O estudo revela, ainda, que a gestão da inovação deve ser baseada na qualidade dos trabalhadores. A escolaridade e o tempo de permanência do pessoal ocupado são variáveis relevantes na análise de toda estratégia competitiva. O tempo de permanência do trabalhador reflete o aprendizado tecnológico, assim como sua escolaridade média é uma medida indireta do nível de tecnologia da empresa.

Aquelas com maior conteúdo tecnológico tendem a precisar de mão de obra mais qualificada, o que, por sua vez, lhes dá mais condições de diferenciar e garantir a qualidade daquilo que produz. Ao mesmo tempo em que a melhor qualificação da mão de obra amplia o potencial da empresa, sua competitividade é positivamente influenciada pela possibilidade de ela operar com conteúdo tecnológico maior.

Empresas de maior conteúdo tecnológico tendem a exigir trabalhadores mais escolarizados e melhor treinados. Por isso mesmo, dispensá-los tem um custo elevado, pois significa perda de investimento – aquele realizado para treinar essa mão de obra –, o que torna a rotatividade mais cara. Assim, o emprego mais estável favorece o aprendizado tecnológico e retroalimenta as potencialidades da empresa, ao mesmo tempo em que reduz as despesas relativas a treinamento, atração e demissão de pessoal.

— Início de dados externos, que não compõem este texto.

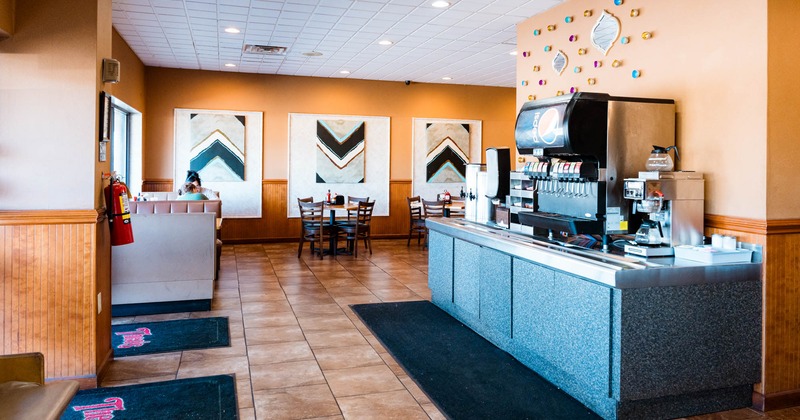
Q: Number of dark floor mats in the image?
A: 3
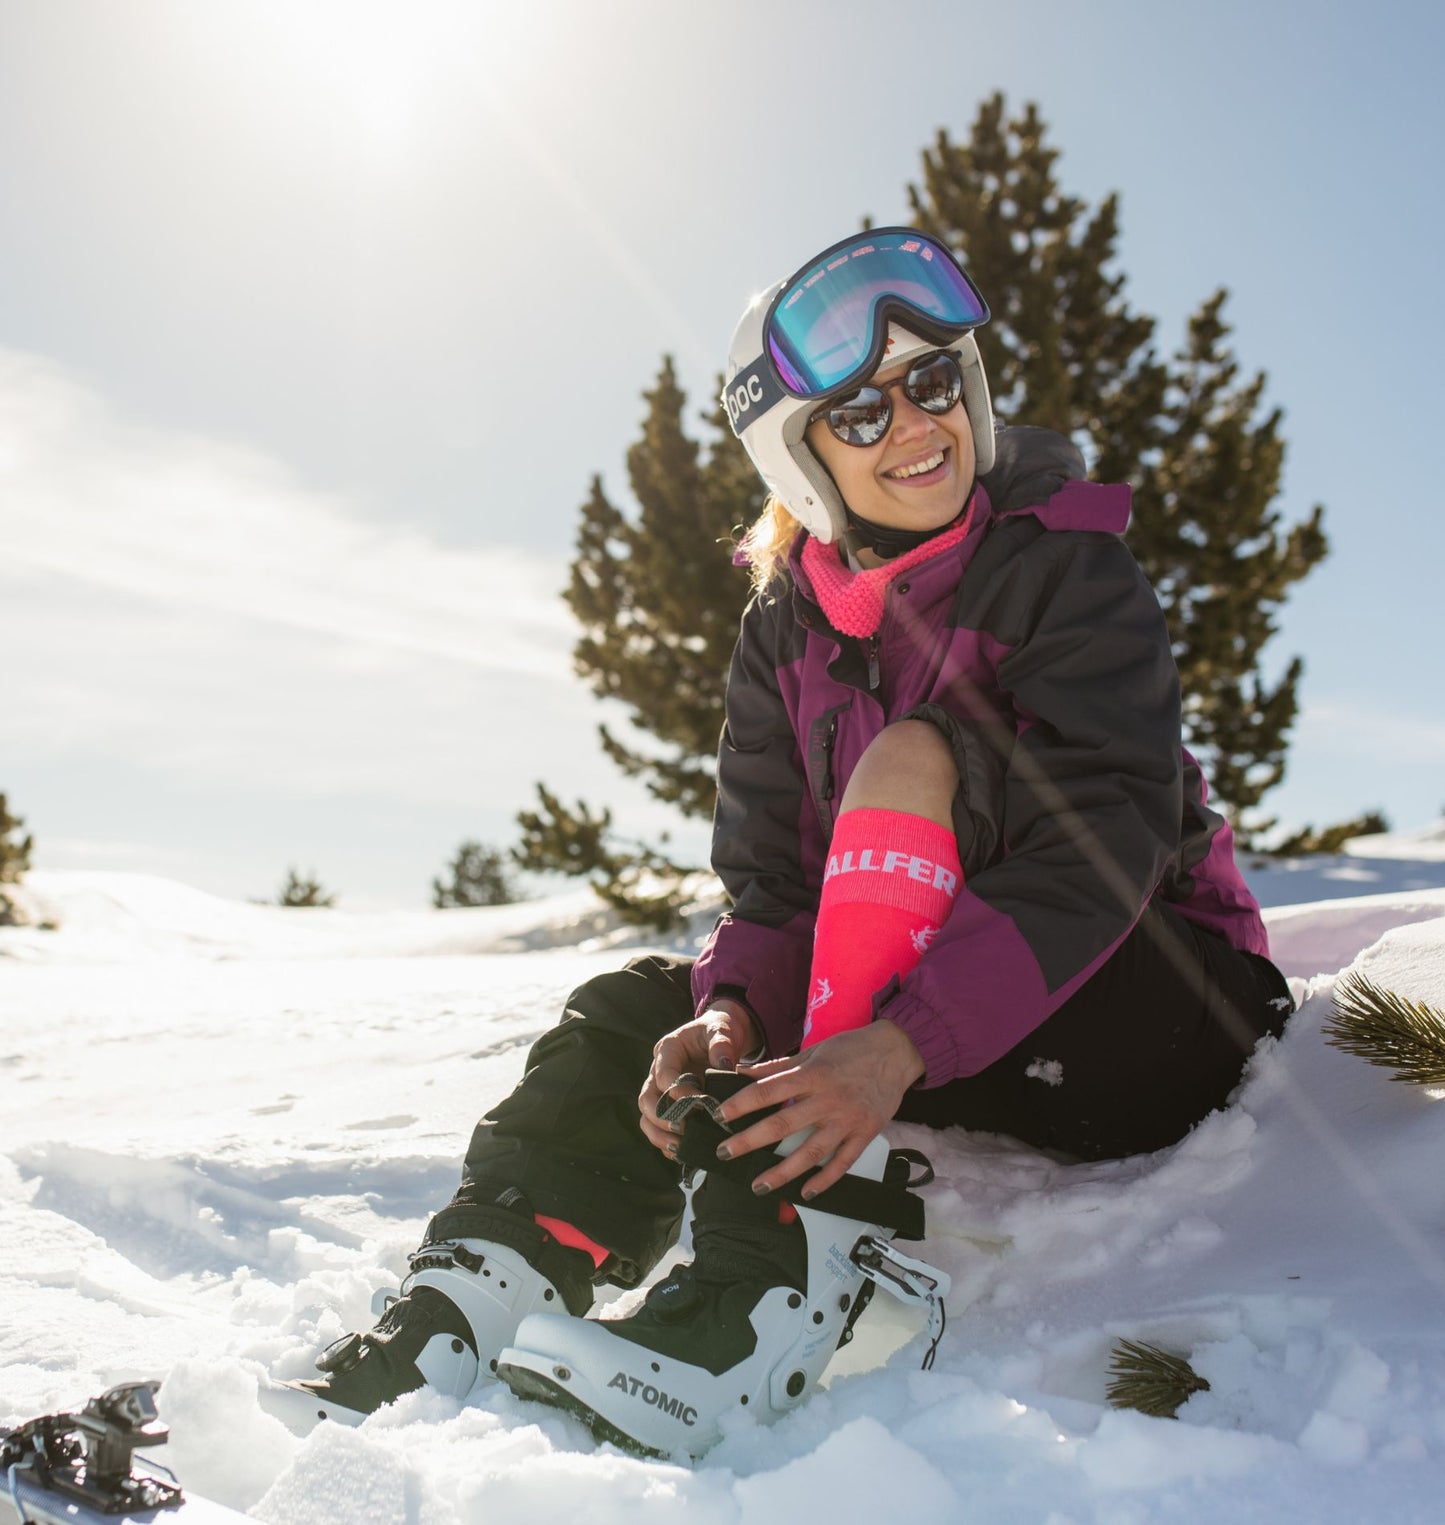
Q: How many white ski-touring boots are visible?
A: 2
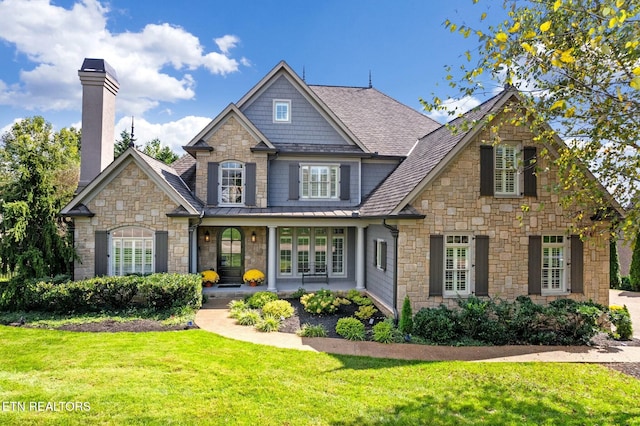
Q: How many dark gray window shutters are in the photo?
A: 14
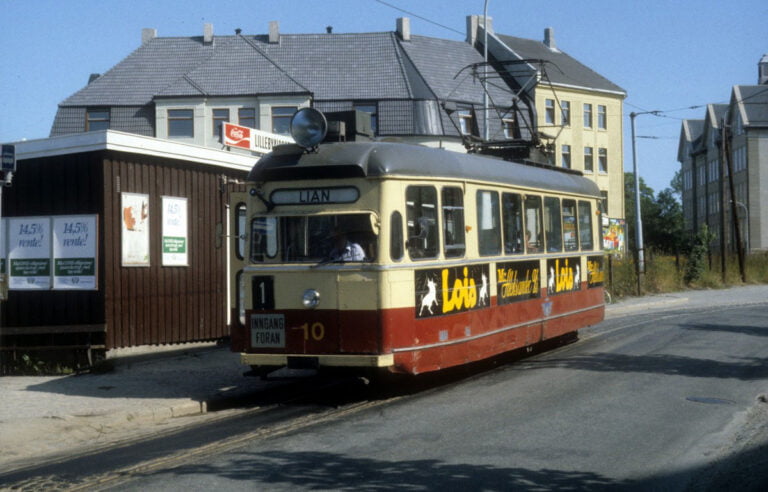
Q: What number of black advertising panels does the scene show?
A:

Enfim, o ensino e a formação profissional em um país desempenham um papel fundamental para a sua competitividade. Em paralelo, as empresas e outras instituições devem também fomentar uma cultura de aprendizagem organizacional e criar mecanismos que permitam gerir com eficiência o conhecimento existente, pois a cultura organizacional é um patrimônio valioso que tem de ser preservado. A sua gestão adequada estimula o desenvolvimento de atividades cada vez mais criativas e inovadoras, principalmente às relacionadas com a Qualidade, o que permitirá, certamente, a obtenção de níveis cada vez mais elevados de competitividade.